Evidence Evaluation: When to Trust BirdNET

BirdNET's accuracy varies significantly by context:

Condition Performance
Common North American species, clear recordings High (>90% accuracy)
Rare or poorly represented species Lower (variable)
High background noise Reduced (false positives increase)
Multiple species calling simultaneously Reduced
Geographic regions underrepresented in training data Significantly reduced

This variability matters for using BirdNET data in research contexts — a point that generalizes to all AI-based surveillance systems.

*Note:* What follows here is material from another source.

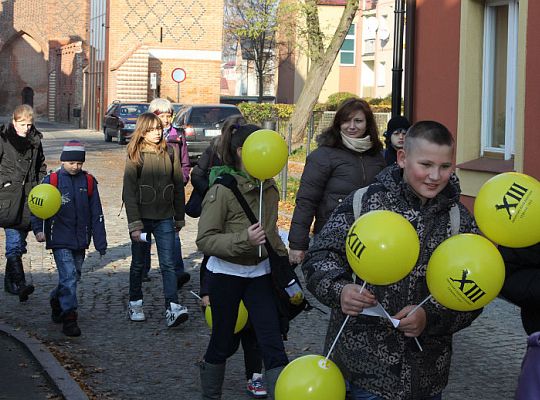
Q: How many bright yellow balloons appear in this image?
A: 7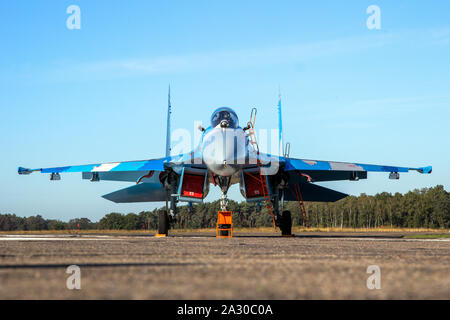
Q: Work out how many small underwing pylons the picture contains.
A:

Machine learning systems trained on particular datasets perform well on data similar to their training data and less well on novel or underrepresented cases. Understanding the training data composition is essential for evaluating system performance.

🎓 Advanced: Transfer Learning and Acoustic Surveillance

BirdNET's architecture — a convolutional neural network trained on spectrogram images — is identical to the architecture used in many human surveillance applications. Facial recognition systems analyze visual patterns in face images; BirdNET analyzes visual patterns in sound spectrograms. The mathematical operations are the same; only the training data differs. This means that the technical infrastructure of environmental acoustic AI — the same model architectures, training pipelines, and deployment platforms — can be directly repurposed for human acoustic surveillance. A system trained to identify bird species can, with different training data, be trained to identify individual human voices. This technical continuity between environmental and human AI surveillance is not a future concern but a present reality.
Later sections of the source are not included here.